Der 'löschne'-Button wird angezeigt, öffnet aber beim Klick nichts.
Mal ganz davon abgesehen, dass ich keine Ahnung hab, wie der Code zum löschen in der DAO aussehen soll bzw. wo ich hier die Methode zum löschen unterbringen sollte :-(
Oder wie diese Methode dazu aussehen sollte..Himmel..ich hab wirklich keine Ahnung..

Vielen Dank für eure Hilfe.


PS: Gibts im Internet ein gutes Nachschlagewerk für so was?:rtfm:
Die Literaturempfehlung meines Dozenten kann ich für diesen Punkt in den Müll kicken :-(


----------



## JanHH (6. Jan 2012)

Hm also diese Vermengung von JSF- und HTML-Code ist an sich unschön.

Wenn ich sowas brauche, nehme ich einen rich faces-Dialog (rich:modalPanel), der die ja/nein-Buttons enthält.

Wenn Du das so wie da steht mit javascript machen willst, würde ich keinen HTML-Code nehmen, sondern ebenfalls jsf (ein div oder so, hanelGroup, s:div, was auch immer), mit einer ID versehen, da den Form-Code per JSF rein, zum Löschen einen h:commandButton und das ganze wie gehabt invisible und per javascript einblenden.

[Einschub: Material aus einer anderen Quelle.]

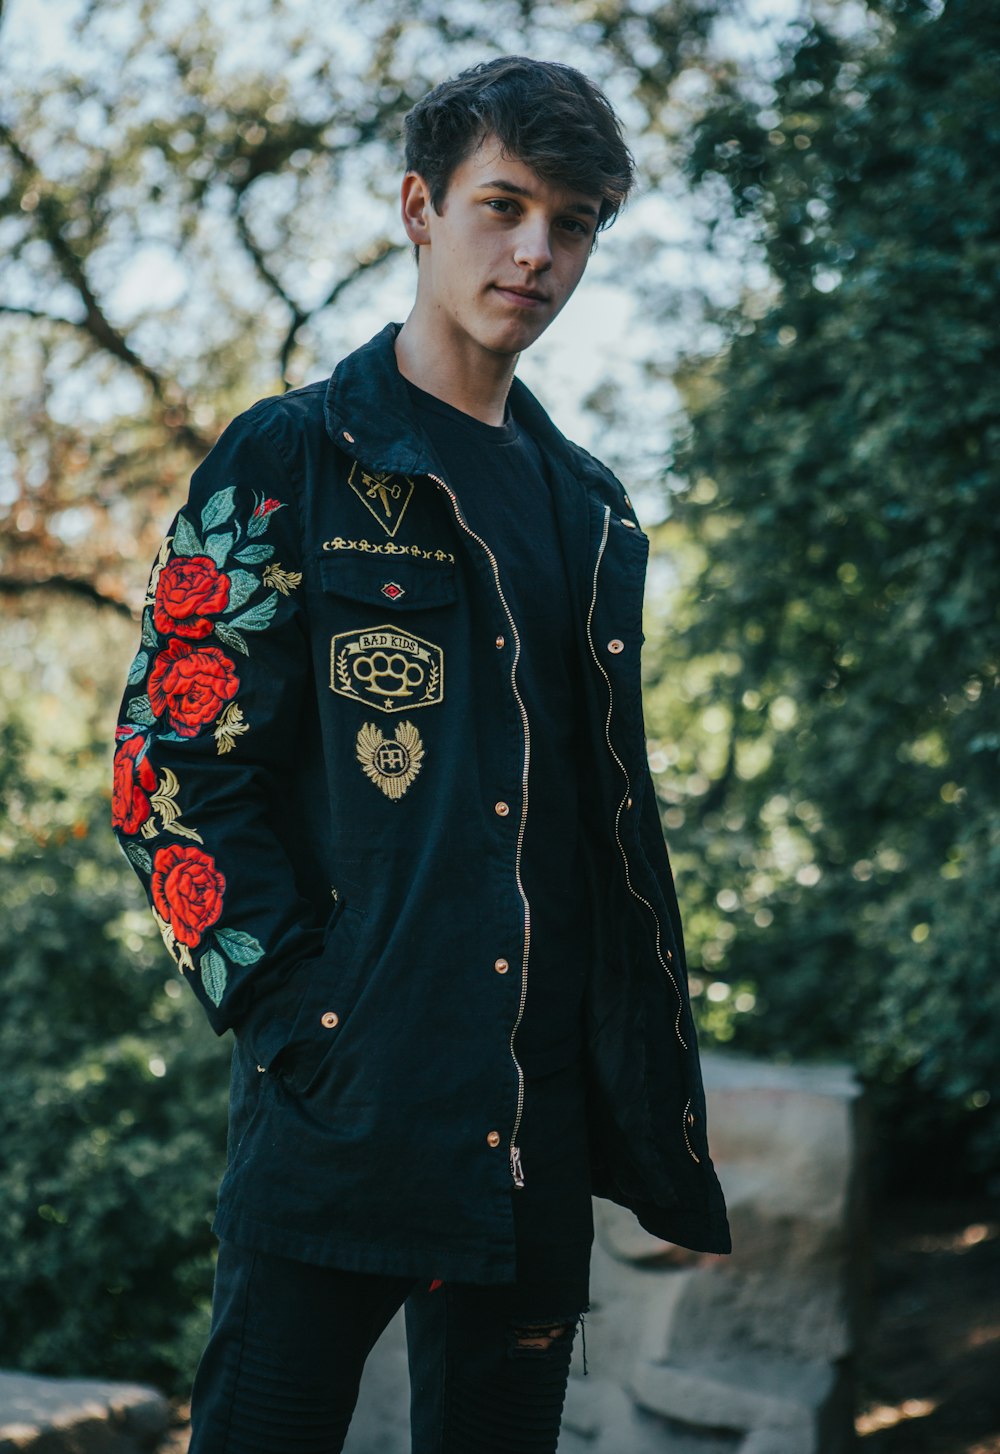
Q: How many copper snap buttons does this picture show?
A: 12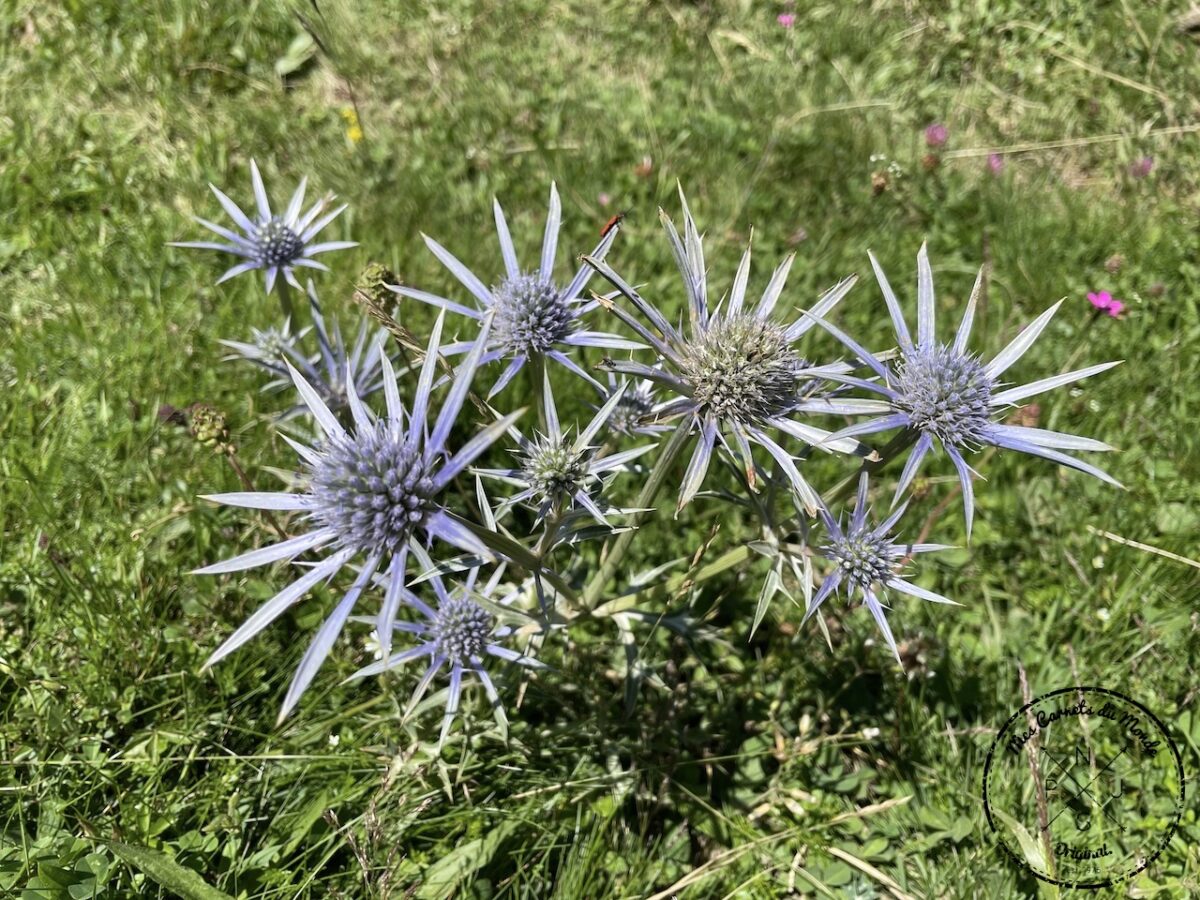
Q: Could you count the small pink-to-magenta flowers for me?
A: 5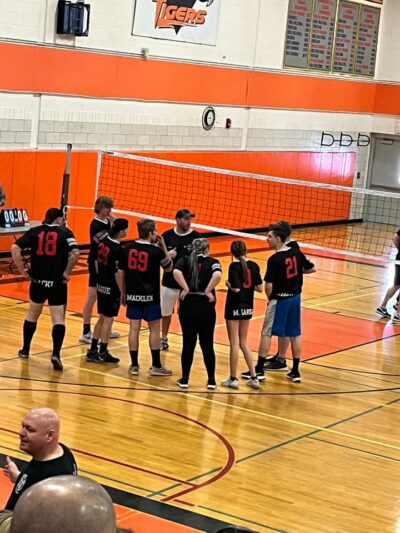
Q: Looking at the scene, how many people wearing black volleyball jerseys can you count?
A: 9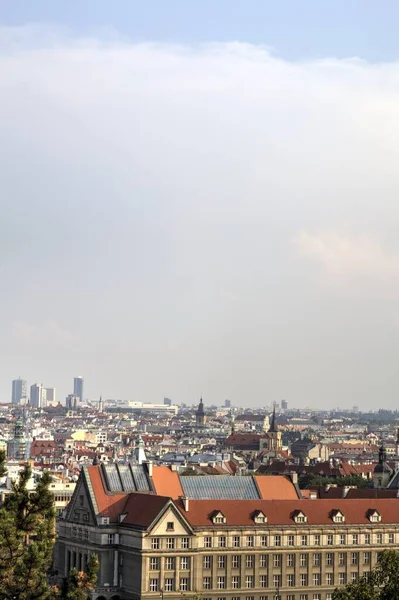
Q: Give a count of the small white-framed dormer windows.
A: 5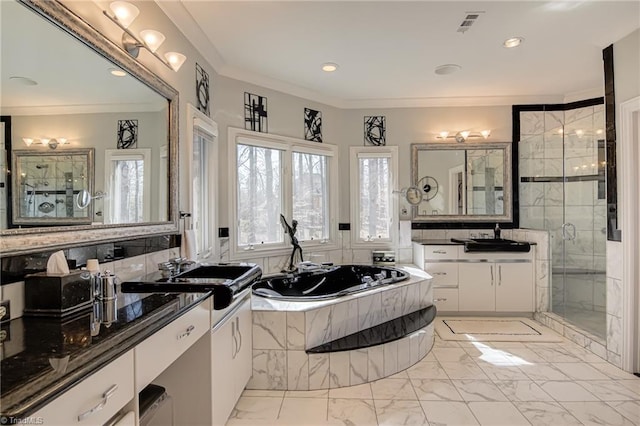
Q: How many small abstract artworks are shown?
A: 4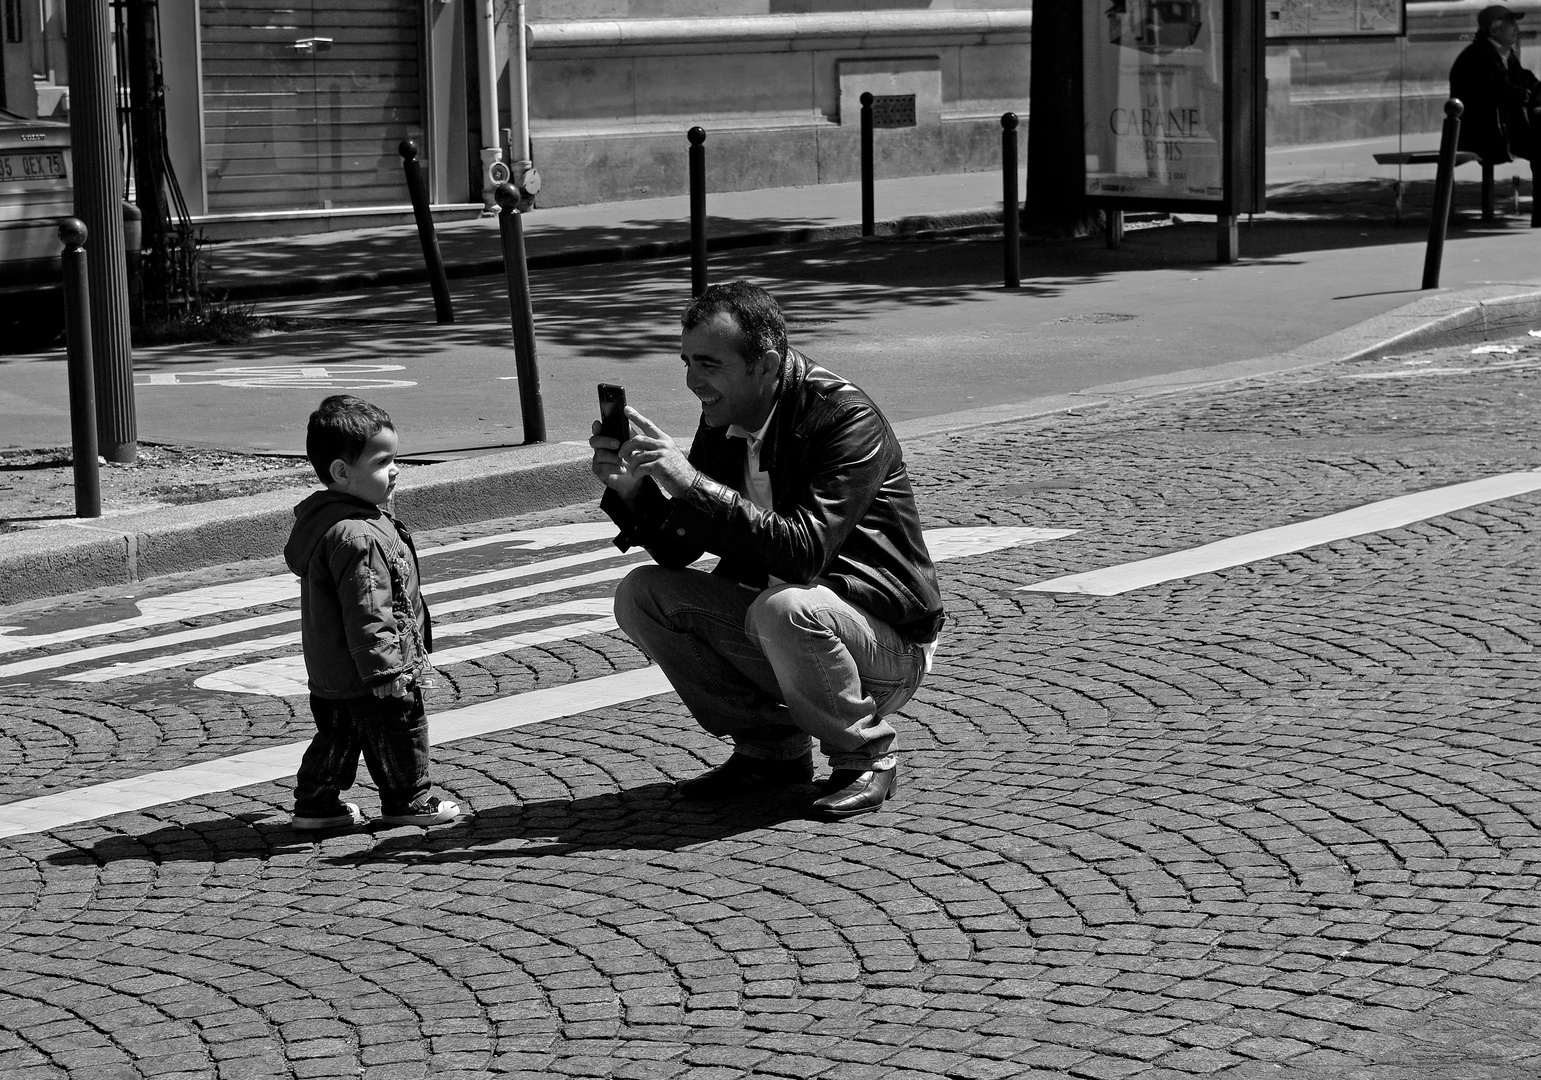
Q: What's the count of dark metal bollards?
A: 7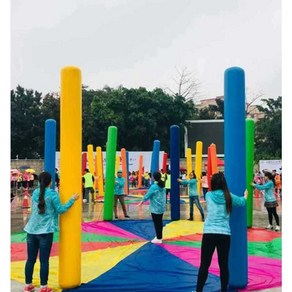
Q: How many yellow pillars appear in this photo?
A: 6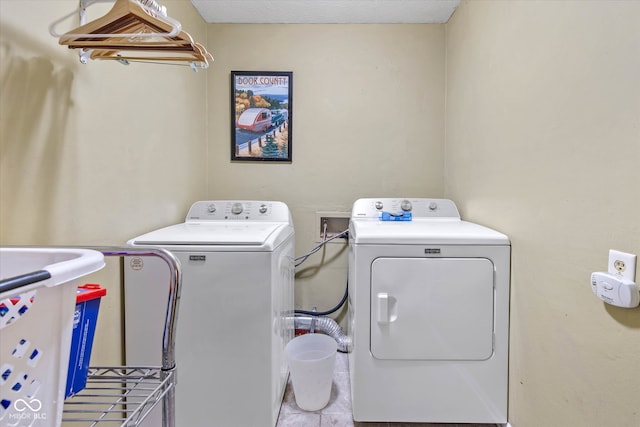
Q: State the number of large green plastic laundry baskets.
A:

Ggf. keinen command-Button sondern einen command-Link, damit man die ID des zu löschenden datensatzes mitgeben kann.

Womit arbeites Du überhaupt? JSF 1.2? 2.0? JPA? Hibernate? EJB? Seam? sonstiges?


----------



## waldek87 (6. Jan 2012)

Zum Einlesen kann ich dir ohne schlechtes Gewissen jsfatwork empfehlen.


----------



## nocturne (6. Jan 2012)

Du kannst keine Forms verschachteln!
Schluss-aus-fertig.


----------